Baxter v. Grasso

740 N.E.2d 1048, 50 Mass. App. Ct. 692, 2001 Mass. App. LEXIS 7
CourtMassachusetts Appeals Court
DecidedJanuary 8, 2001
DocketNo. 98-P-2348
StatusPublished
Cited by6 cases

This text of 740 N.E.2d 1048 (Baxter v. Grasso) is published on Counsel Stack Legal Research, covering Massachusetts Appeals Court primary law. Counsel Stack provides free access to over 12 million legal documents including statutes, case law, regulations, and constitutions.

Bluebook
Baxter v. Grasso, 740 N.E.2d 1048, 50 Mass. App. Ct. 692, 2001 Mass. App. LEXIS 7 (Mass. Ct. App. 2001).

Opinion

Gillerman, J.

James G. Baxter, Jr. (testator), died March 19, 1998. His last will, dated October 9, 1997, was presented for probate by petition dated April 23, 1998. Emma Sheridan, an aunt of the testator, was named executrix; she declined to accept the appointment. The petitioners for the will are cousins of the testator and nieces of Emma Sheridan. They were named residuary legatees and successor co-executrices under the testator’s will (nieces). The testator’s son, James, filed a written appearance objecting to the allowance of the petition together with his affidavit in support of the objections. See rule [693]*69316 of the Probate Court (1987),2 which we set out in the margin.3 In response, the nieces moved to strike the objections and appearance of James, and filed affidavits and other documents in support of their motion. See note 3, supra.

A judge of the Essex Probate and Family Court allowed the nieces’ motion to strike the objections and appearance of James. In his written order dated September 28, 1998 (the record is silent as to whether there was a hearing), the judge wrote that his ruling was “based upon the absence of specific facts alleged by affidavit which, if true, would establish that the decedent’s will was overpowered by the alleged undue influence of another causing him to dispose of his estate as he did.” The judge’s decision appears to have been based entirely on James’s affidavit, and his ruling was one of law.

[694]*694We discuss, first, the analytic framework for assessing the strength of James’s affidavit. In Wimberly v. Jones, 26 Mass. App.
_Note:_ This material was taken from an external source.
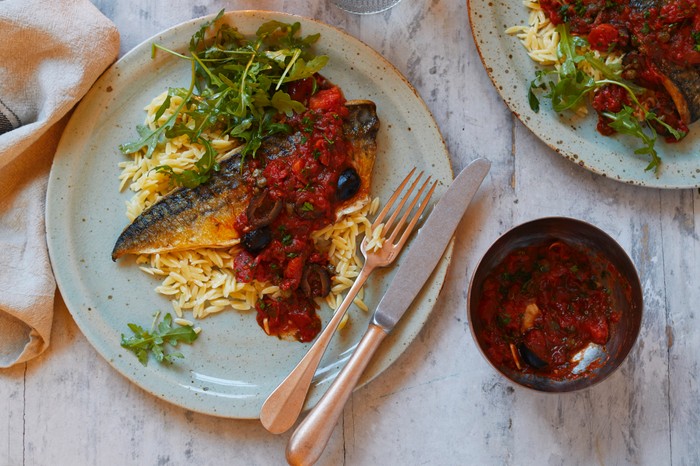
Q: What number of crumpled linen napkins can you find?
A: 1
Ct. 944, 946 (1988), we said, “The present rule 16 merely requires contestants with standing to state in verified form the ‘specific facts and grounds upon which . . . [the] objection is based,’ a requirement which is no more burdensome than court rules in other areas of the law requiring a plaintiff to assert with specificity in his complaint (or other pleading) allegations which, if proved, would entitle him to prevail” (emphasis in original).
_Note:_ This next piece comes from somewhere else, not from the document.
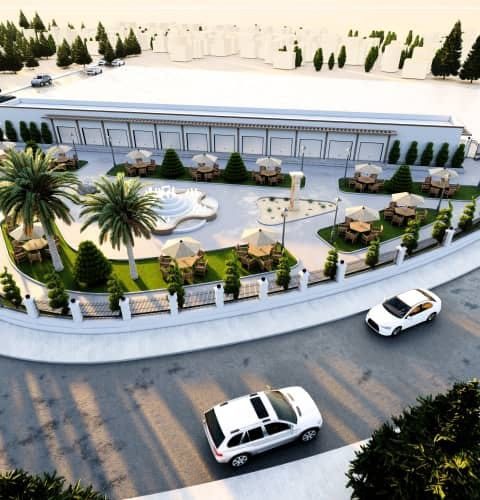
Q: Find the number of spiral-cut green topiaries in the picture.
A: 11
Wimberly finds support in the analogy to Mass.R.Civ.P. 9(b), 365 Mass. 751 (1974) (undue influence, etc., “shall be stated with particularity”), but we think that it is sufficient to say that the source of the specificity required by rule 16 is the rule itself. Rule 16(a) provides that the required affidavit shall state “the specific facts and grounds upon which the objection is based . . . .” Rule 16(b) provides that the adequacy of the required specificity may be presented for adjudication by filing a motion to strike the affidavit and appearance of the objectors. Thereafter, under rule 16(c), any party may request a pretrial conference at which a trial date may be fixed.
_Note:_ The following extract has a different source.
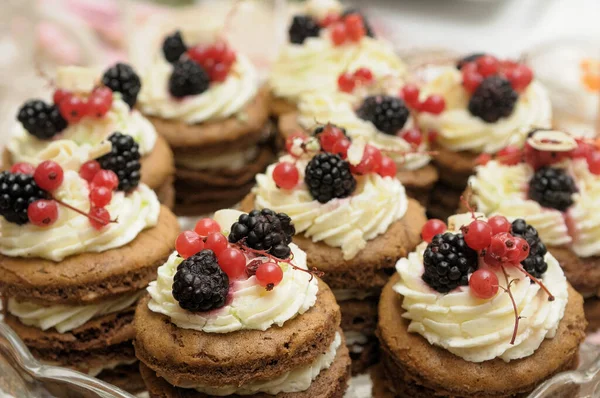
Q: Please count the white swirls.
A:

It has been said, and correctly we think, that “the proposes of revised Rule 16 are two-fold: to screen out frivolous will contests and to provide an expeditious resolution of those will contests which are advanced with serious intent.” Kehoe, Will Contests Under Probate Rule 16, 83 Mass. L. Rev. 6, 7 (1998). Whether the affidavit of an objector is to be deemed frivolous does not turn on a challenge — in the form of opposing affidavits — to the credibility of the objector. It hangs on the content of the affidavit itself.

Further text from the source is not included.